#### ABOUT THIS EXERCISE:
Where a line below holds the string "with", copy that line.
DATASET RECORDS Start Marker
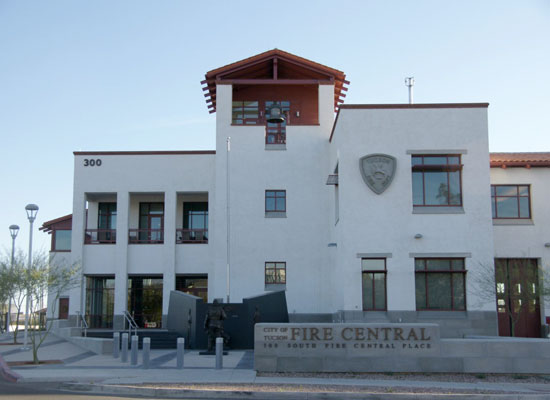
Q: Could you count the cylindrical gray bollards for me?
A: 6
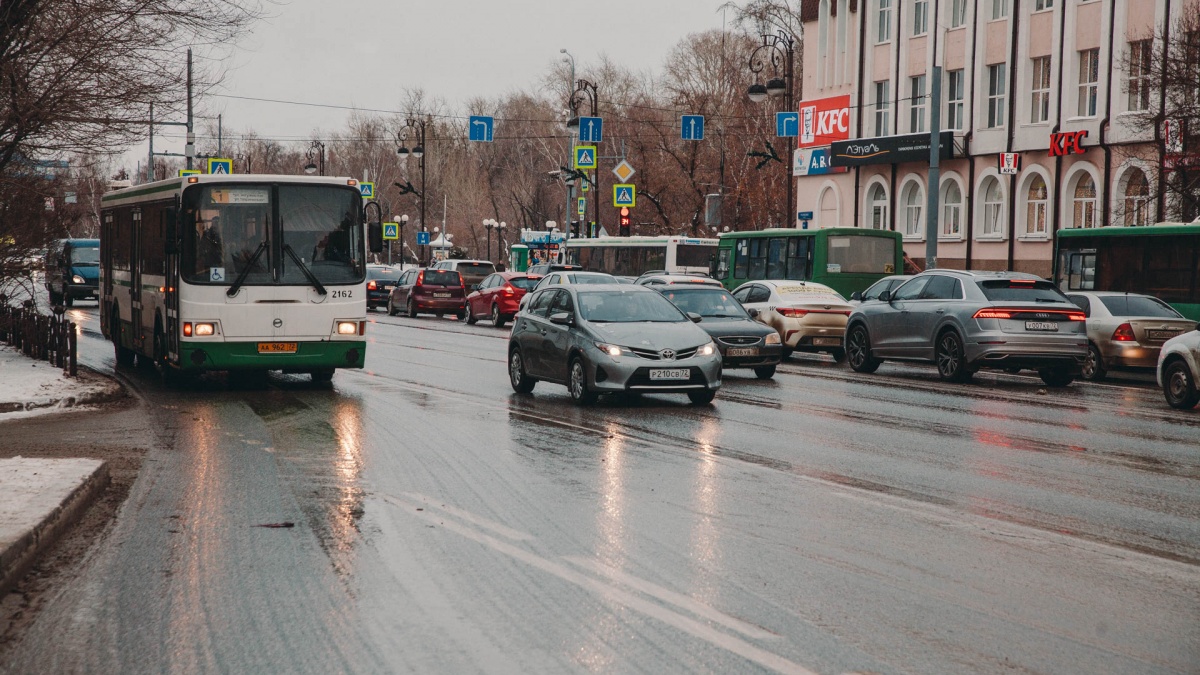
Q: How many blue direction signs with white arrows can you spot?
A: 4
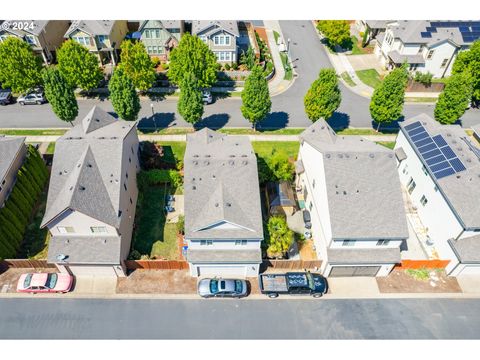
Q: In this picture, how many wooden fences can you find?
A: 4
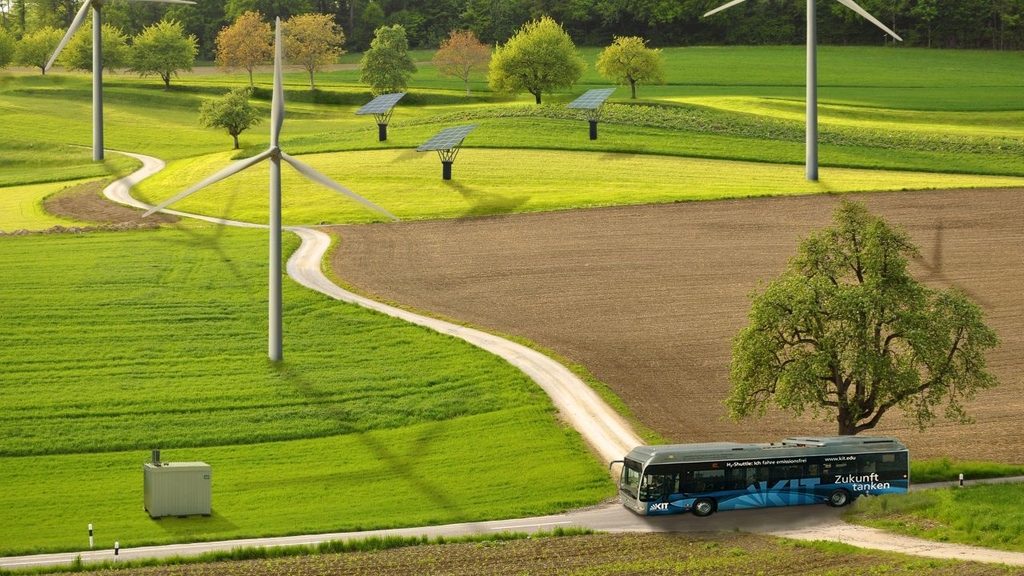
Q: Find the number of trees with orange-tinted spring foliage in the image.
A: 3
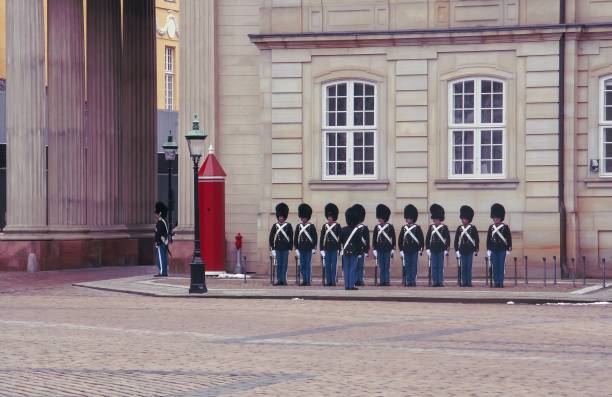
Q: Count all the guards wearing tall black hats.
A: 11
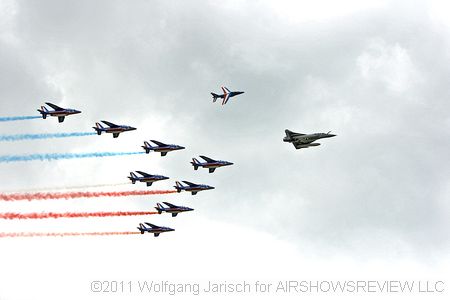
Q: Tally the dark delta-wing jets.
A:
DATASET RECORDS End Marker
#### SOLUTION FOR THIS PROBLEM:
Q: How many blue direction signs with white arrows can you spot?
Q: Find the number of trees with orange-tinted spring foliage in the image.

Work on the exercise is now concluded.